┌────────

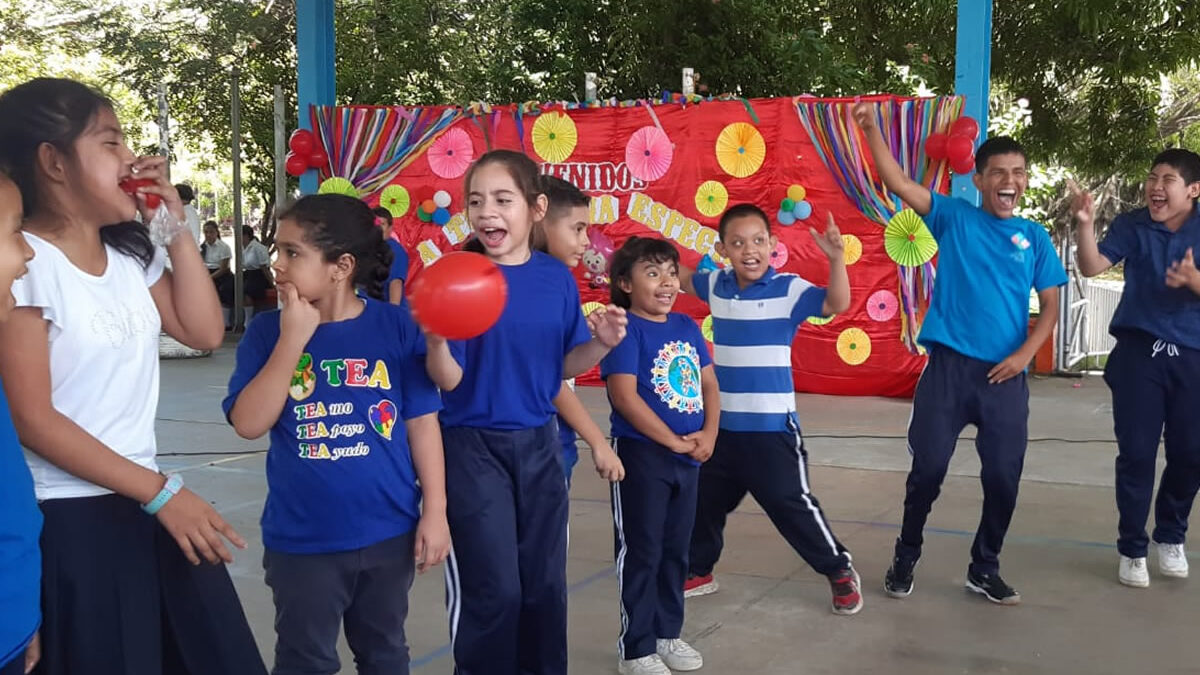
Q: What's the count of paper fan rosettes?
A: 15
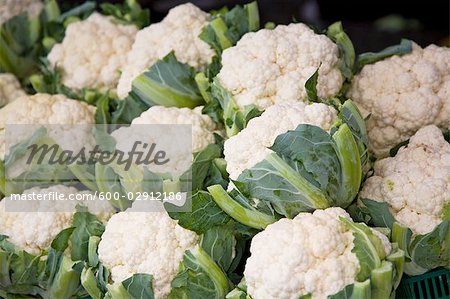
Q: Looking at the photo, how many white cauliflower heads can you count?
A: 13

└────────
┌────────

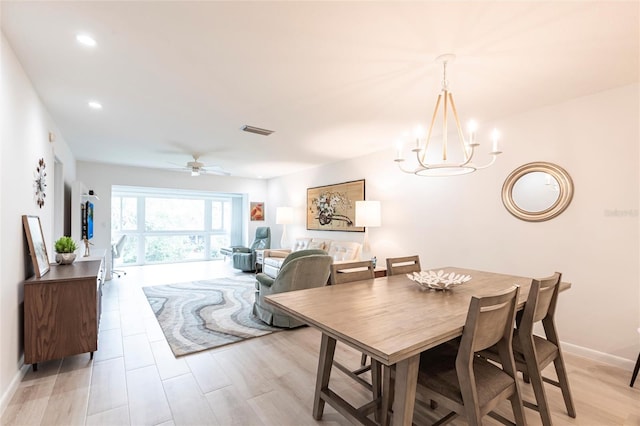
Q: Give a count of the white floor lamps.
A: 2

└────────

Report back every line of the entries in which "white" occurs.

:: Solution to this problem ::
Q: Looking at the photo, how many white cauliflower heads can you count?
Q: Give a count of the white floor lamps.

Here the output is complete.